Please give back each entry below unaltered, leaving the pictures out.

BEGIN Data for this task

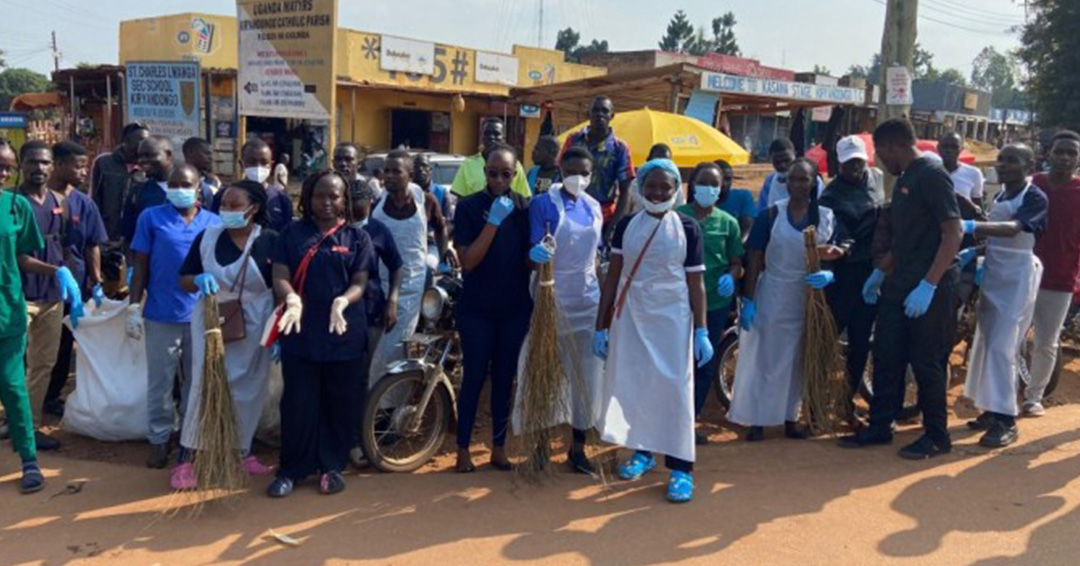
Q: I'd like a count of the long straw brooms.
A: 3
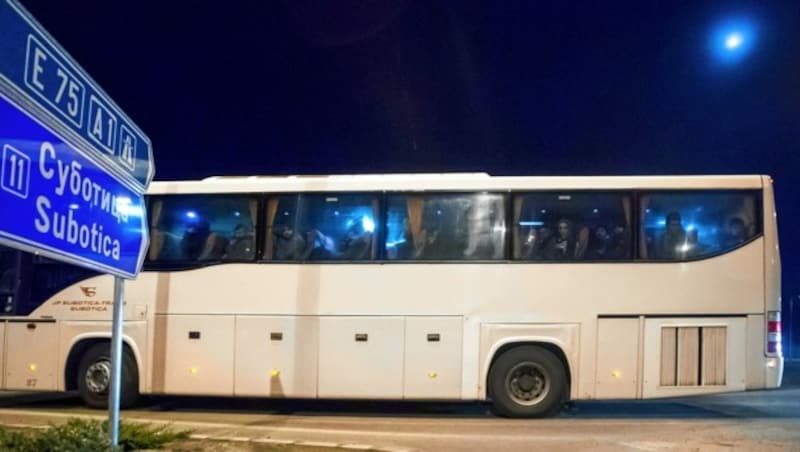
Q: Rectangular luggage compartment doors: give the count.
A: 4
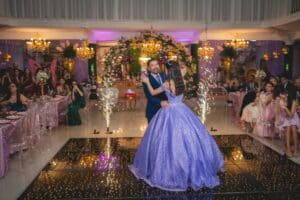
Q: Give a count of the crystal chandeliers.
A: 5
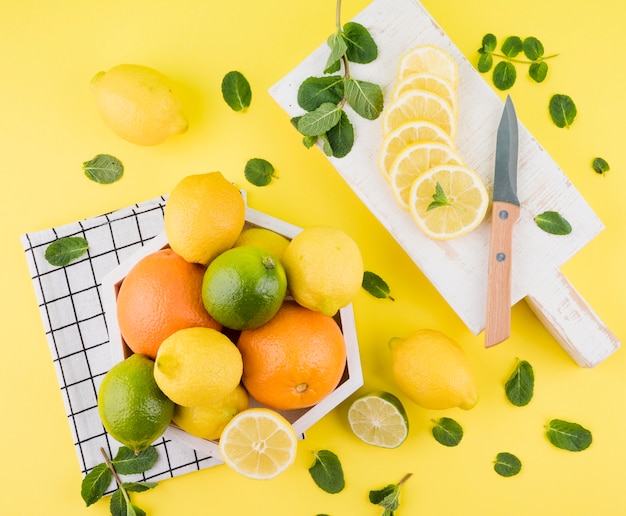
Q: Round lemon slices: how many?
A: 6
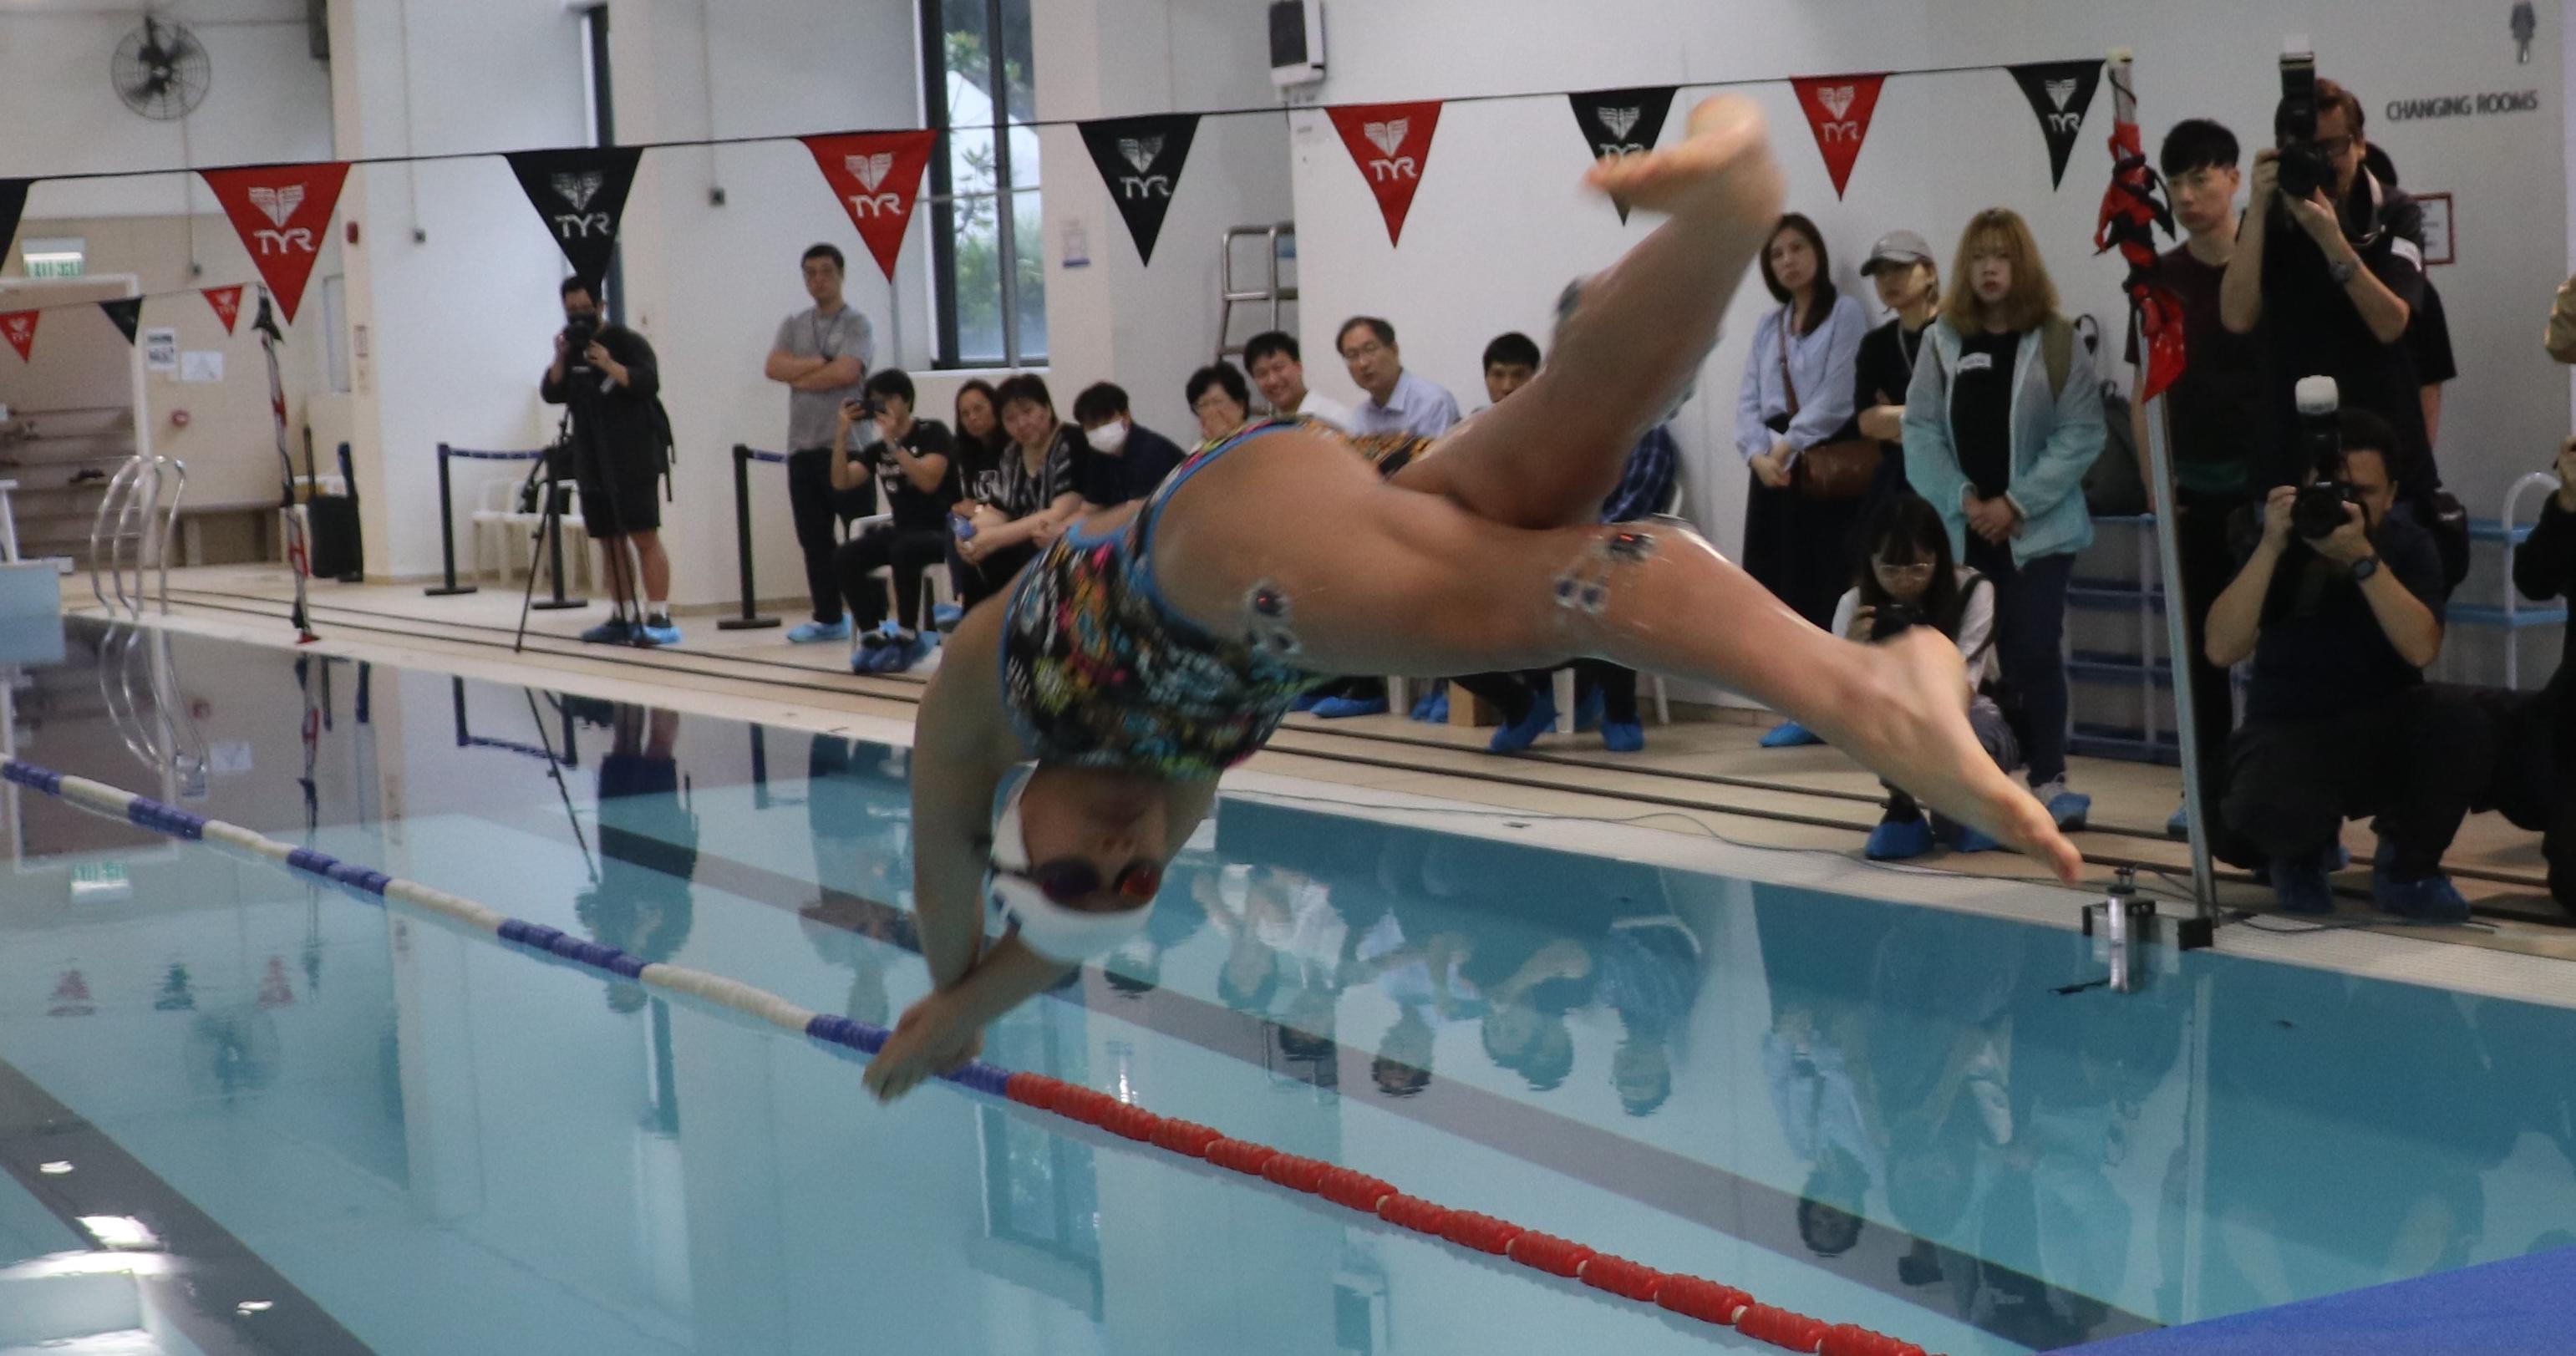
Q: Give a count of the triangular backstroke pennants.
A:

END Data for this task

• Written answer:
Q: I'd like a count of the long straw brooms.
A: 3
Q: Rectangular luggage compartment doors: give the count.
A: 4
Q: Give a count of the crystal chandeliers.
A: 5
Q: Round lemon slices: how many?
A: 6
Q: Give a count of the triangular backstroke pennants.
A:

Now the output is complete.